ROE decomposition (DuPont): Net Profit Margin (26.5%) × Asset Turnover (0.203) × Financial Leverage (3.50x) ≈ 18.8% ROE. The largest change driver versus revenue growth was margin expansion: operating income grew 24.4% vs revenue 11.8%, implying operating margin rose from ~34.1% to ~38.0% (approximately +390 bps). The business reason appears to be operating leverage from scale in transaction volumes and disciplined SG&A growth relative to revenue, within a high gross margin model (67.3%). Asset turnover remains modest at 0.203, typical for payment intermediaries with sizable settlement-related assets/liabilities; there is no evidence of a structural change here. Financial leverage at 3.50x reflects large operating liabilities (settlement/payables) rather than heavy debt funding; the Debt/EBITDA of ~0.66x supports this view. Sustainability: Gross margin and positive operating leverage are likely sustainable if transaction volumes and value-added services continue to grow; however, competitive pricing and product mix shifts could cap further margin expansion. Flag: While SG&A as a percent of sales is about 29.6%, the lack of YoY SG&A granularity prevents confirming whether SG&A growth definitively trailed revenue; nonetheless, the faster growth in operating profit than revenue signals favorable operating leverage this period.

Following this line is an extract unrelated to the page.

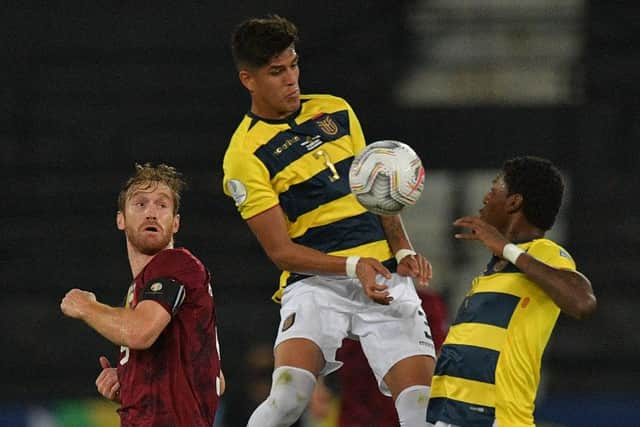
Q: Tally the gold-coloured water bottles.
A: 0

Revenue growth of 11.8% indicates healthy demand across payment processing and related services. Profit growth outpaced revenue, with operating income up 24.4% and net income up 16.7%, pointing to efficiency gains and a richer mix. Ordinary income rose 47.8%, signaling supportive non-operating contributions and limited drag from below-OP items. EBITDA of 352.61 (42.7% margin) underlines strong operating cash earnings. Equity-method income was small at 4.00 (about 1.3% of profit), suggesting performance is primarily driven by core operations. Outlook: sustaining double-digit revenue growth will rely on continued e-commerce penetration, merchant acquisition, and cross-sell of value-added services; margin durability depends on pricing discipline and scale. The company’s ROIC of 15.9% indicates ample headroom to reinvest at attractive returns. Near-term growth risks include competitive fee pressure, regulatory changes affecting interchange and settlement, and macro sensitivity of transaction volumes. Overall, growth quality appears solid given margin expansion and strong cash conversion, but quarterly cash flows may remain volatile due to settlement timing.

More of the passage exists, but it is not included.